Maple tonewood stacked for drying.

I use Engelmann spruce from trees my mentor, David Caron, cut down in the Sawtooth Mountains in Idaho in the 1970s. I’ve also purchased spruce sourced in Italy.

The wood is already dried at least several years before purchasing and continues to age until it’s ready to become an instrument, after at least 15 years.

Cello varnish drying in the New Mexico sun.

I use a terpene resin-based varnish – aerated turpentine is cooked down to a resin, which is then cooked with linseed oil. I cook my own, a potentially dangerous and explosive process which must be done very carefully. Cooking takes just a few hours but aerating the turpentine to cook into a resin can take six months or more.

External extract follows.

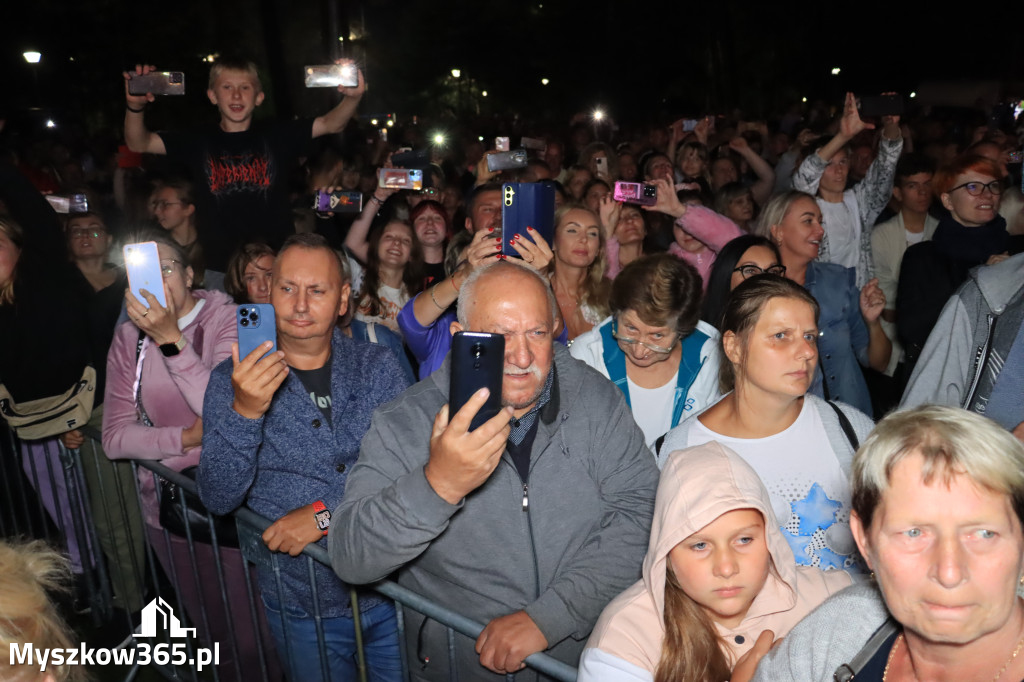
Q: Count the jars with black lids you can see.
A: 0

Each instrument receives 10-12 thin coats of varnish, each coat requiring about one week of strong sunlight to cure before the next coat is applied. This means the varnishing process can take 3-6 months, depending on the time of year. I have, however, recently built a UV cabinet to aid in this process. I still use the sun to dry my instruments, but now I can keep the process going even when the weather isn’t cooperative.